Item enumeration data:
==================================================

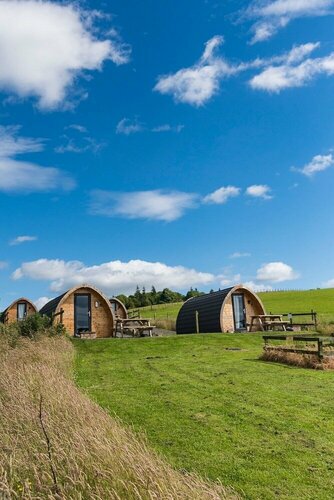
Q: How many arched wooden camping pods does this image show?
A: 4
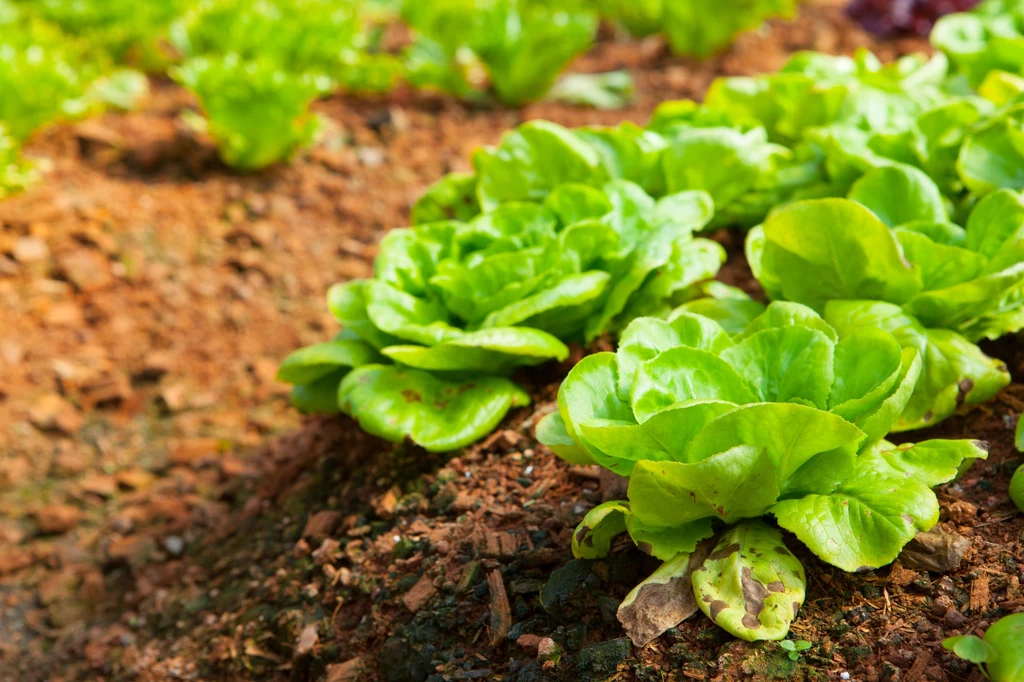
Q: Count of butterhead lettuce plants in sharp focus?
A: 1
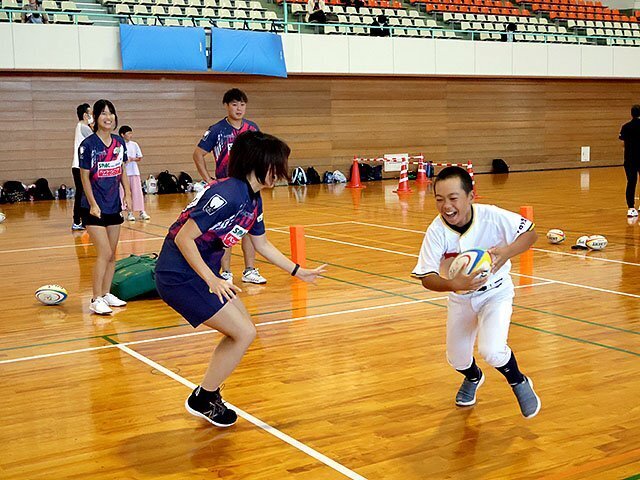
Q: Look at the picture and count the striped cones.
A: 3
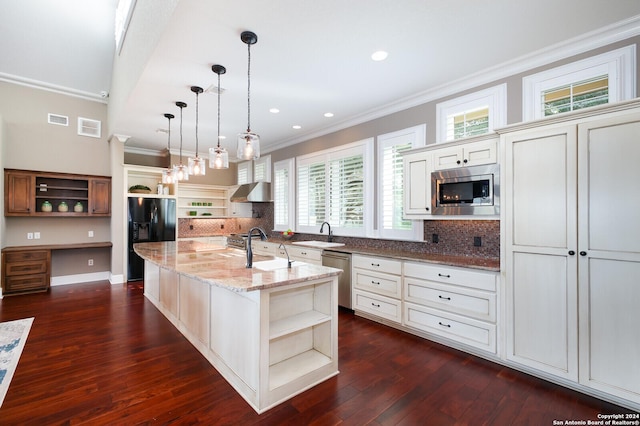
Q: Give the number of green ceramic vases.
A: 3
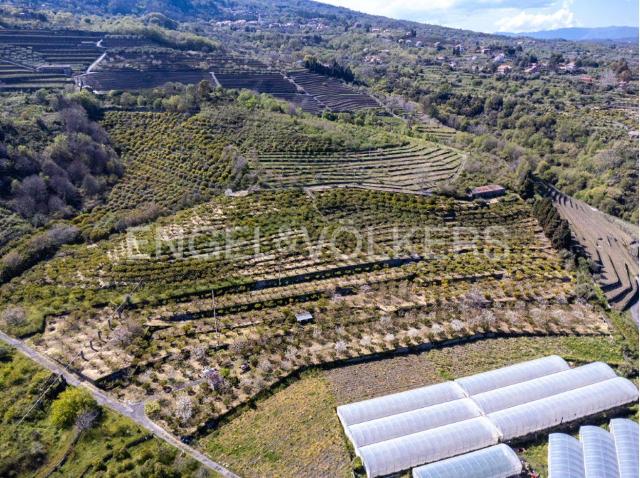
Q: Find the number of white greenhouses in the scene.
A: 10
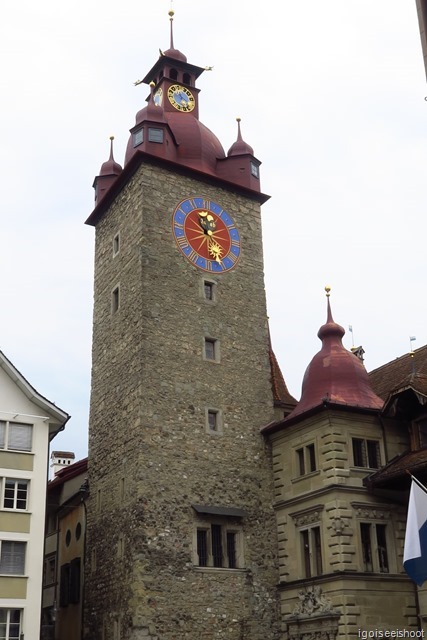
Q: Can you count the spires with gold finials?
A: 5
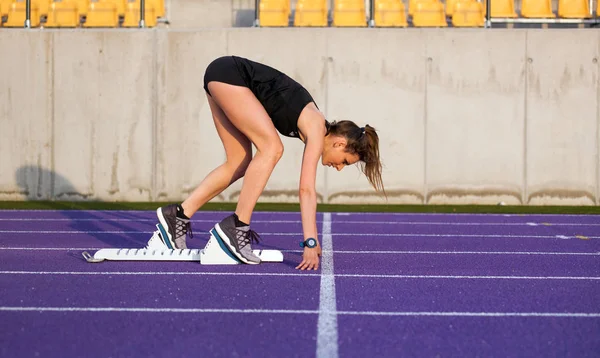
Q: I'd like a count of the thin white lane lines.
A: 6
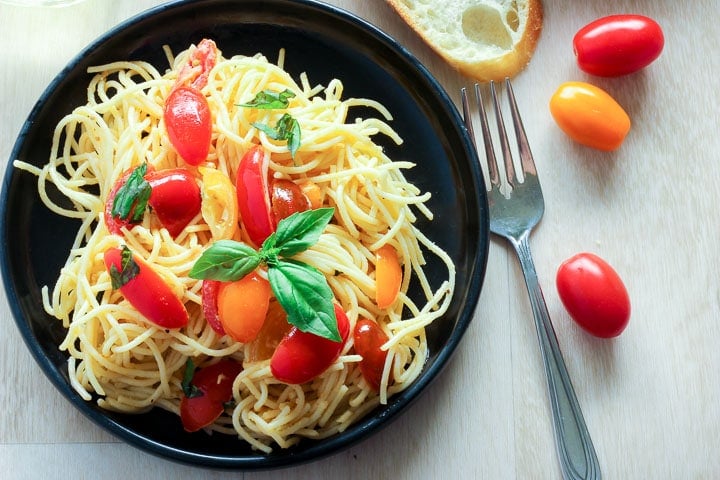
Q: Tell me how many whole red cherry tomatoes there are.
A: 2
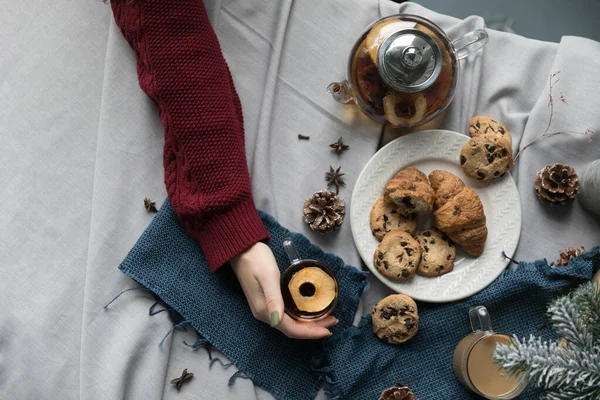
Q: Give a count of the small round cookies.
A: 6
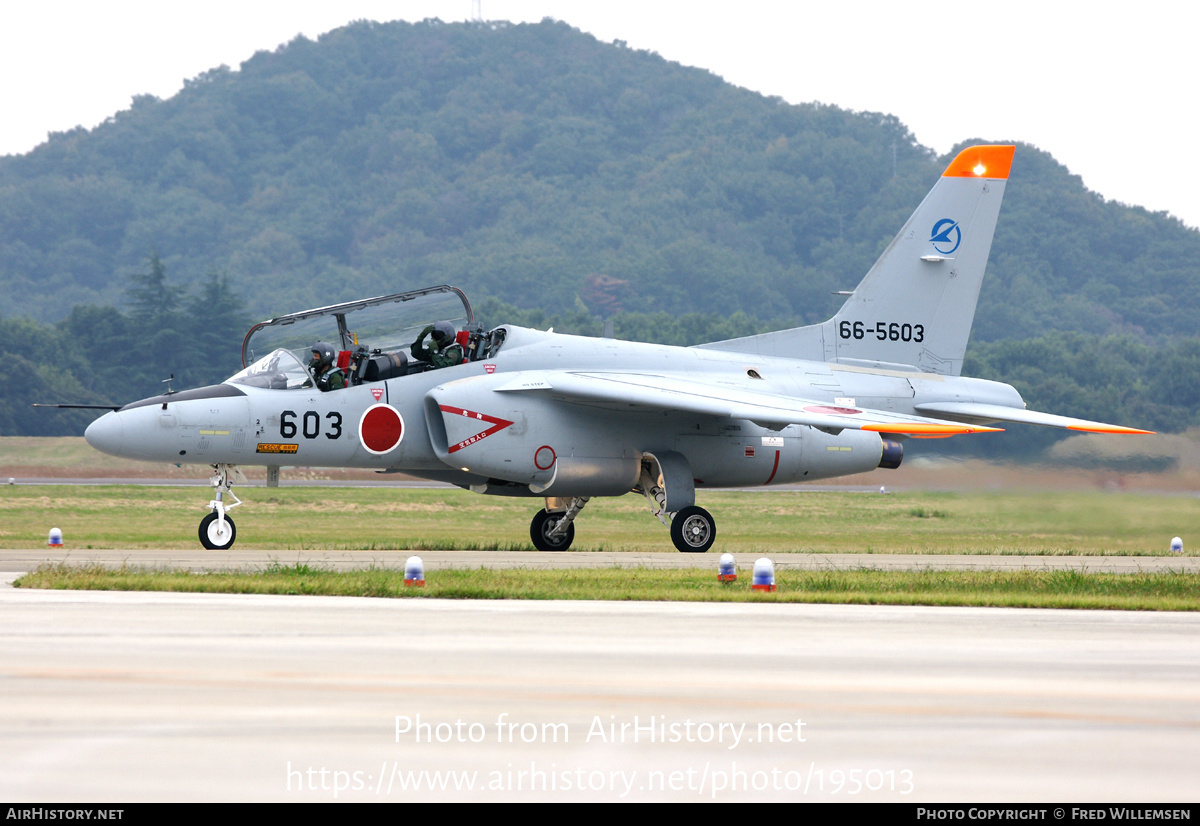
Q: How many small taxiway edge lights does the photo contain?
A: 5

==================================================

- [Task statement] Only the number should be given: how many lines of the data contain the word "white"?

- [Reply to the exercise] 2